What will we eat tomorrow?

Sandwich © Izumi Miyazaki

Future Food

Unable to visit in person, our Germany correspondent Inés Lauber talked online to the curator Viktoria Krason from the German Hygiene Museum in Dresden, about her current exhibition “Future Food. What will we eat tomorrow?”. This broad-ranging show considers how we can adapt to feed a global population under climate change; addresses appalling inequalities behind trade practices; looks at how choice can leave a bad taste in the mouth and puts interesting future food scenarios on the table.

14th September 2020

The exhibition Future Food. What will we eat tomorrow?, which is on show until February 21, 2021 at the German Hygiene Museum in Dresden, explores possible future food scenarios and aims to educate about the circumstances and complexities of our food systems. 

The ways in which we eat and grow food shape the planet like nothing else. Over the past fifty years agriculture and food systems have changed dramatically worldwide. Today, we need to realise that it is time to think of alternative solutions for sustainable development in our food systems in order to make sure that we can provide enough good and clean food for our future generations.
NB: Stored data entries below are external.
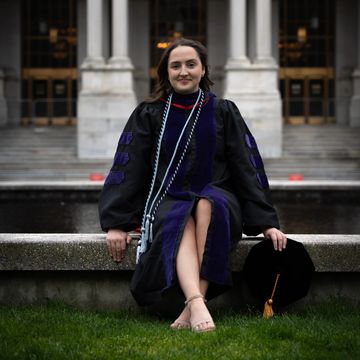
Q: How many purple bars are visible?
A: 6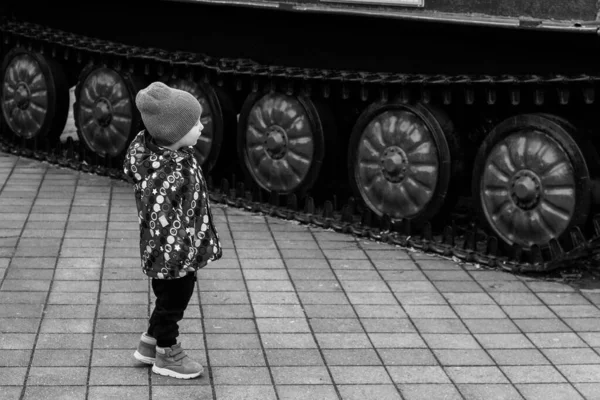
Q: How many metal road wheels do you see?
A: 6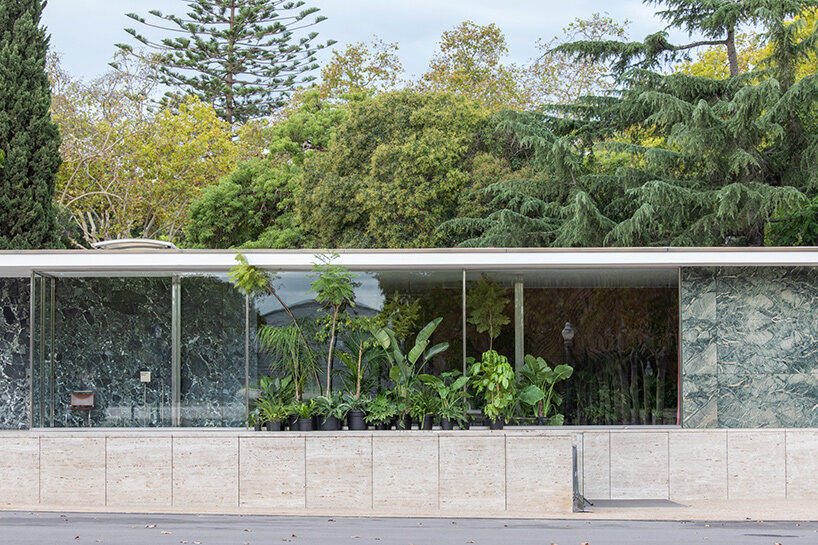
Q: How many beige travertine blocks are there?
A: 14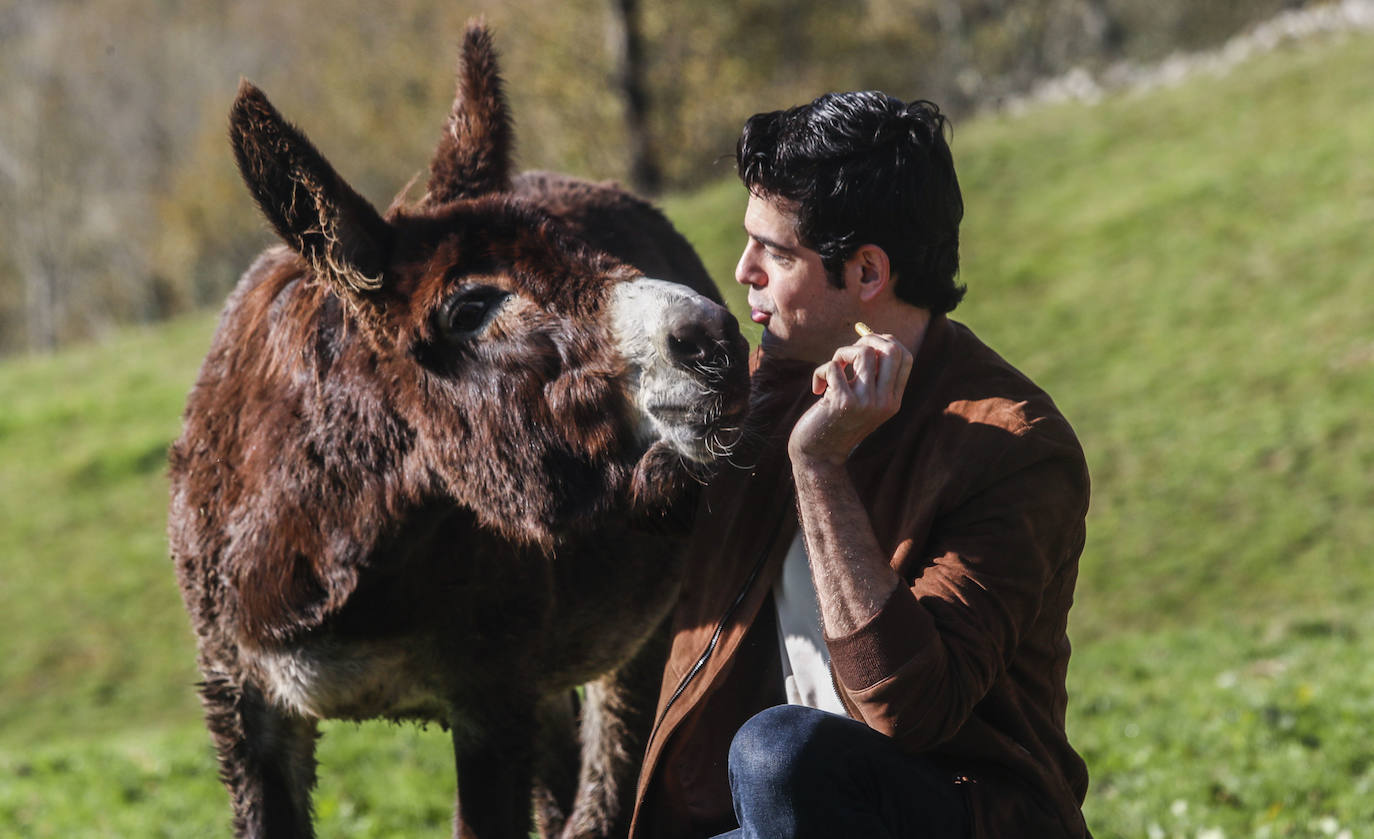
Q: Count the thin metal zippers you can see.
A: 1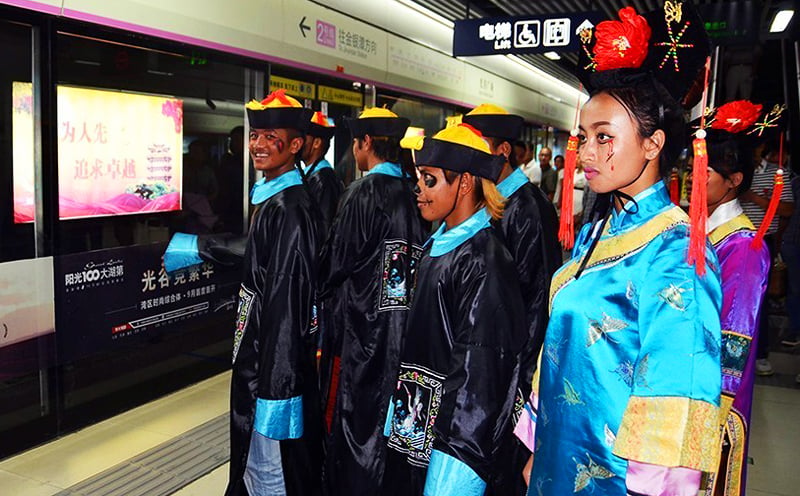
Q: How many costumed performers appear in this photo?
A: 7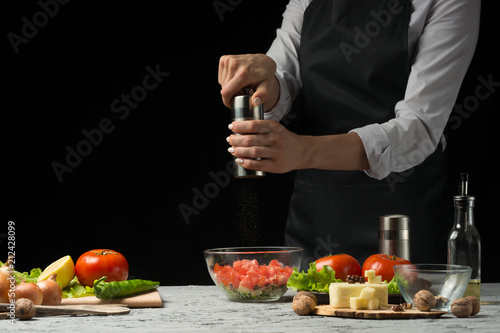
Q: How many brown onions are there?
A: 3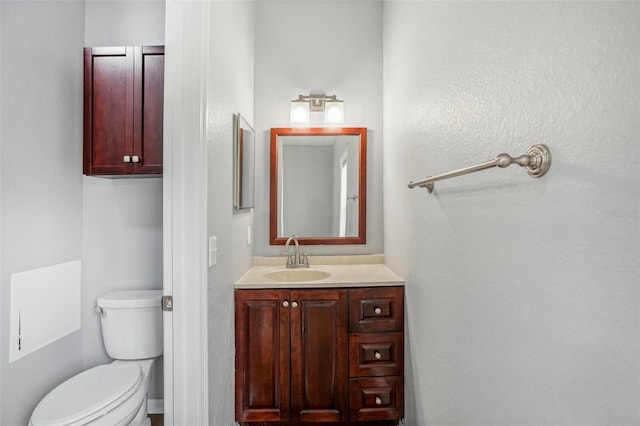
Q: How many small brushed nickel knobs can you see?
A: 7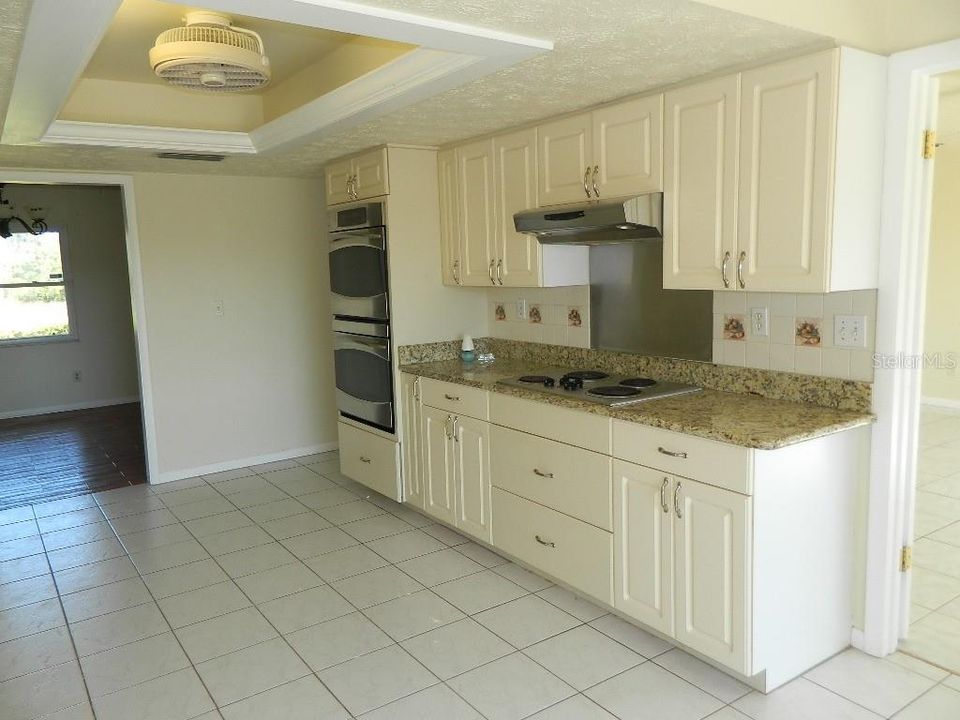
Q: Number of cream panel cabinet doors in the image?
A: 14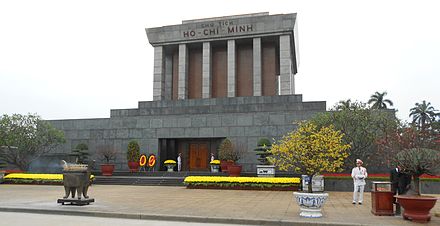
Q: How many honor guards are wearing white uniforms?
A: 3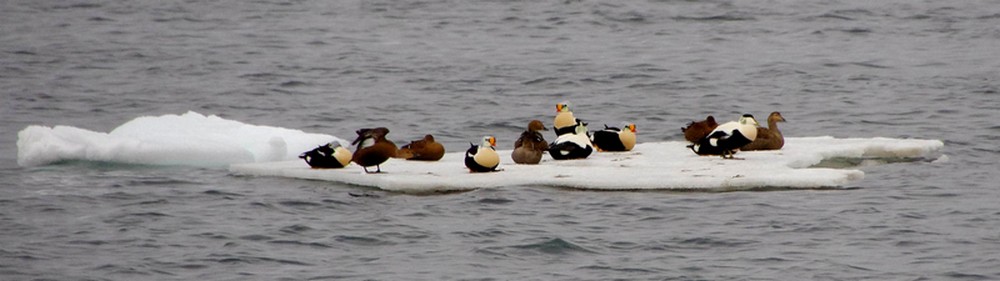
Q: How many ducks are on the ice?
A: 11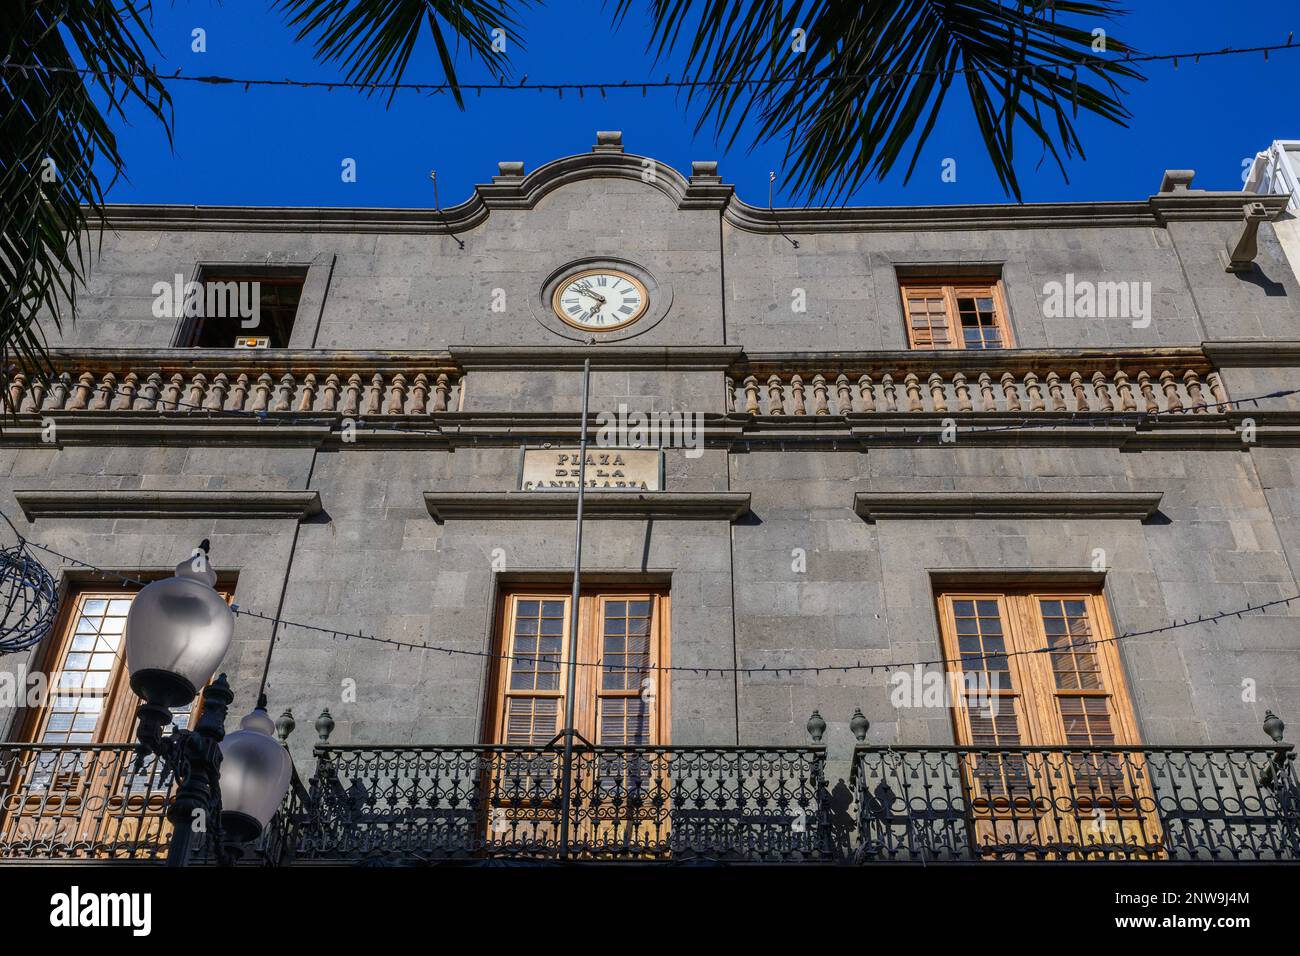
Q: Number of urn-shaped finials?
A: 5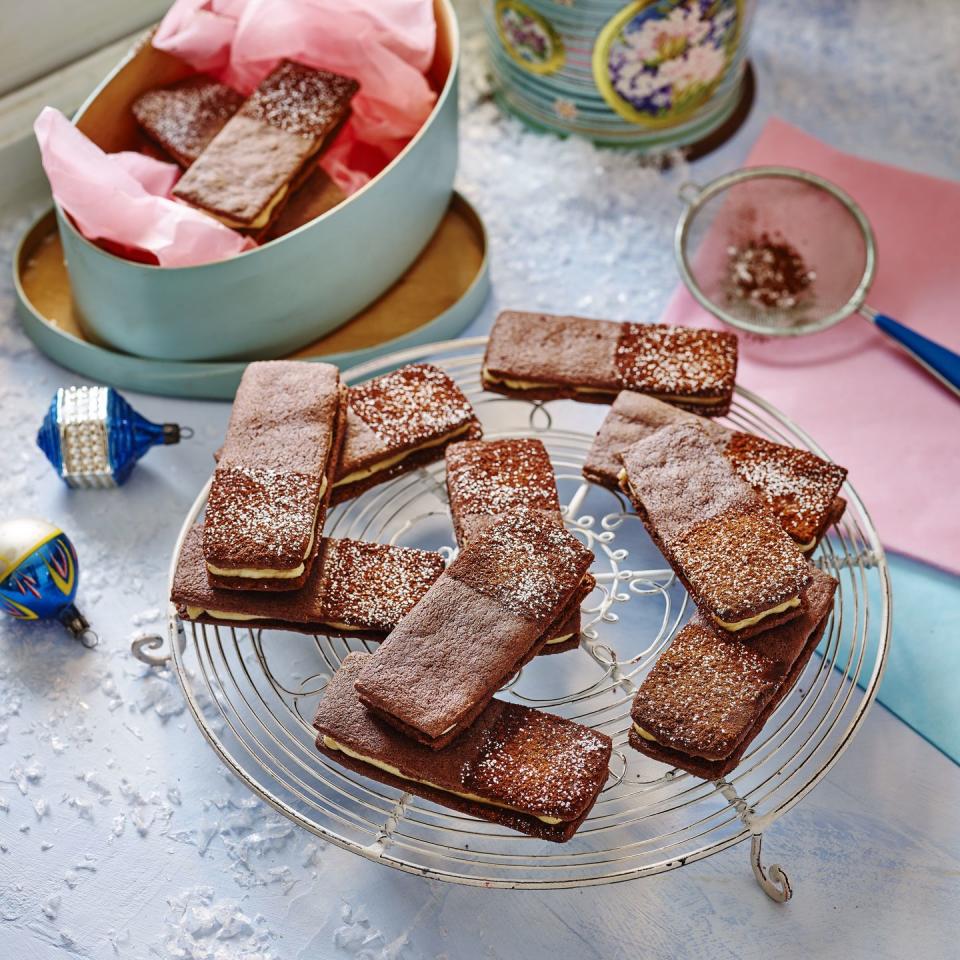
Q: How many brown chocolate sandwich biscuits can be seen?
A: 12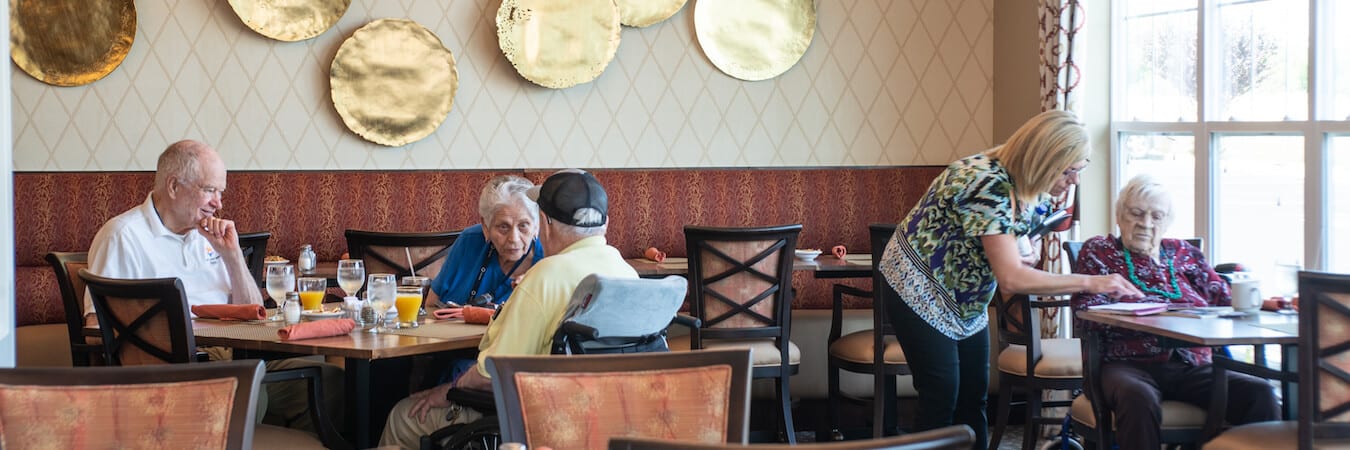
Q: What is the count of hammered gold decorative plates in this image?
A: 6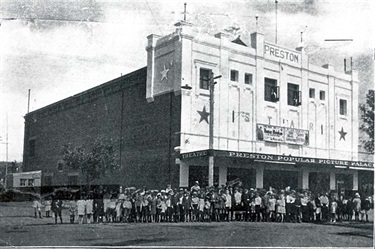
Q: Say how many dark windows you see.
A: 8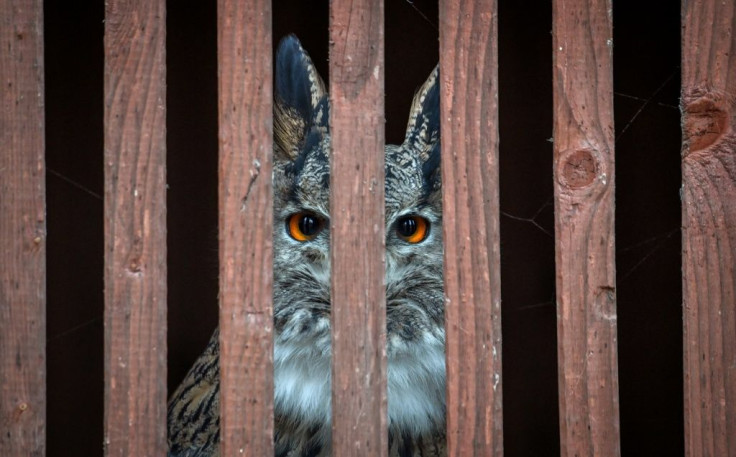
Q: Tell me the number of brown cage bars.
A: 7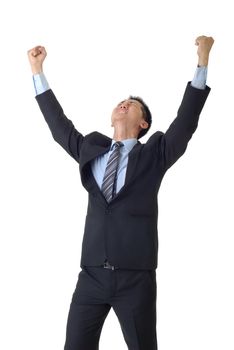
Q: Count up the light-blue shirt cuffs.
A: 2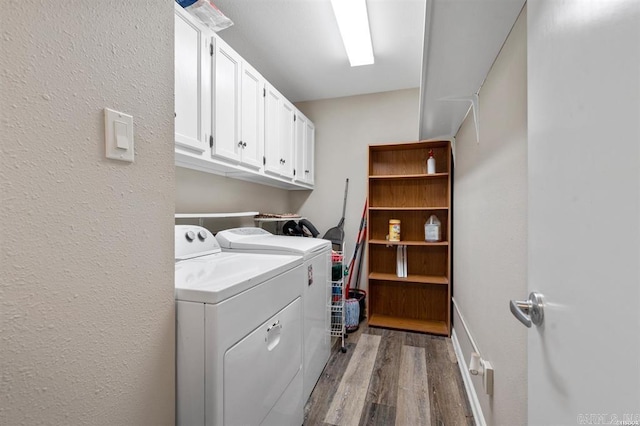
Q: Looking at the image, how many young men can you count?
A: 0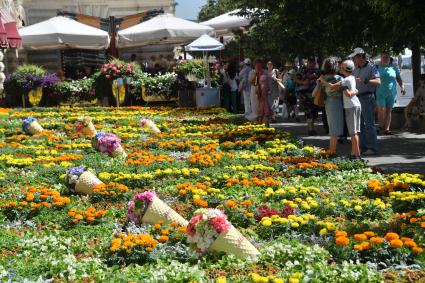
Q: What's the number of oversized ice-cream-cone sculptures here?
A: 7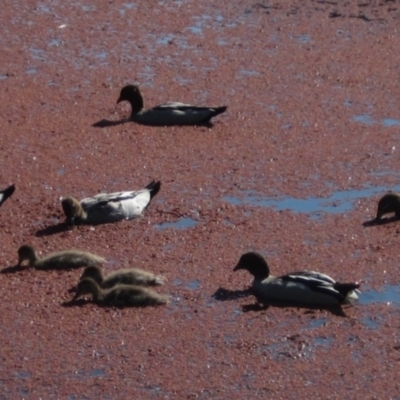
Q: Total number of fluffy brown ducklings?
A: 3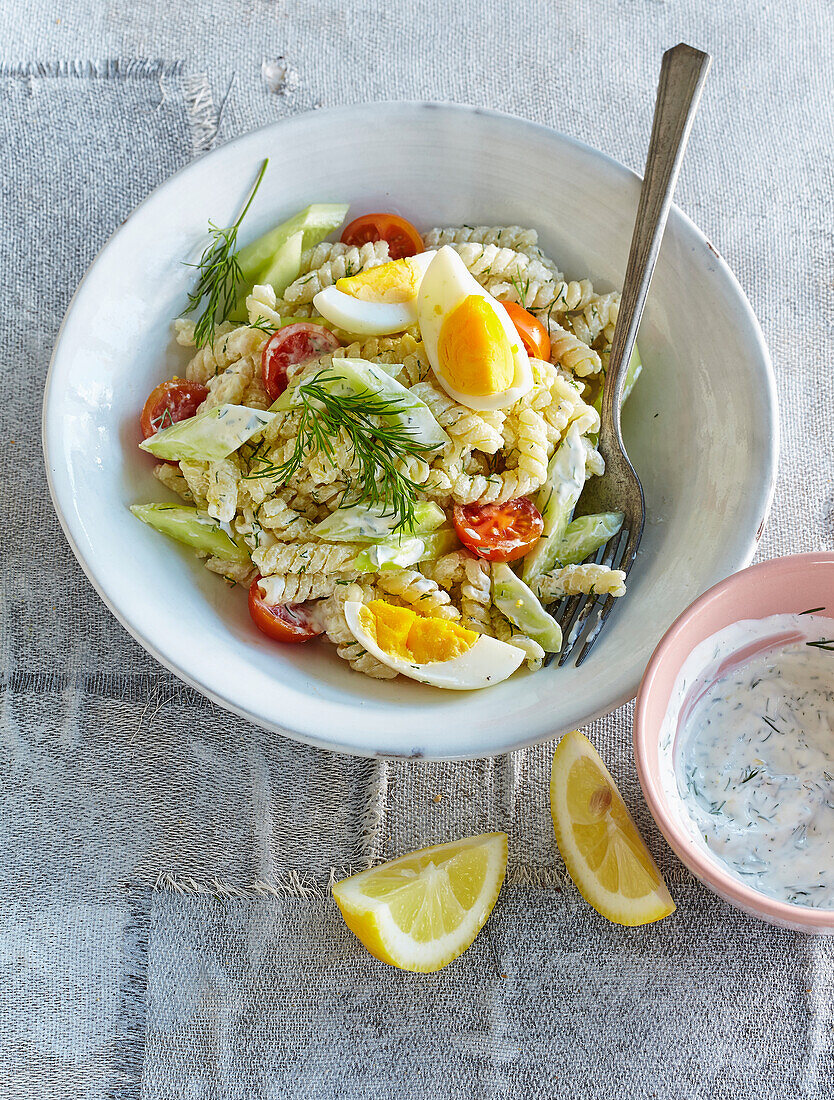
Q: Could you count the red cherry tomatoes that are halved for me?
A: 6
This exhibition looks at such possible future food scenarios and introduces us to new ideas and possible solutions, some of which already exist, some are being researched and yet others are speculative future scenarios. The exhibition encourages us to look at the topic of food from political and scientific as well as historic, cultural and artistic perspectives. 

Taraco © Izumi Miyazaki

"Do we need to rethink and redesign our consumption habits?"

“Future Food” is clustered around four main topics. The first introduces us to Production of food, specifically how we will feed a growing world population with the resources available, which may need to be reduced, rethought and adapted in the face of climate change. 

Then we move on to Trade. Here, we are confronted with the often ugly truths behind some of the foodstuffs we may know and eat on a daily basis, such as sugar, cacao, coffee and avocados. The history of trading these exotic foodstuffs dates back to colonialism. But still today there are modern slave systems in food production worldwide. Do we need to rethink and redesign our consumption  habits? Are we able to make rational decisions about emotional and desire-laden topics like food?

Clever Robots for Crops © Uli Benz / TU München

Sensory Stimuli © Jinhyun Jeon

This takes us to the third section: Choice in the “supermarket of the future”. Today, we are overwhelmed by choice, which can sometimes be more stressful than pleasant, as well as confusing. Amongst all these offers, are we really free to choose? What influences our choices and how can we make better ones which are actually good for us, our society and the climate?

In the final section of the exhibition, Epilogue: “The Big Meal”, we are invited to imagine “palatable future scenarios” such as: What if we were able to grow our own coffee beans? What if we all ate only sustainably-farmed meat once a month during a big slaughter celebration event? Here, literature is used to question the status quo and allow us a fictional vision into the future of eating. 

The “Future Food” exhibition aims to inspire and open up our minds to rethink and question the way we eat, while providing us with historical and political knowledge and insights to make better choices for a desirable future.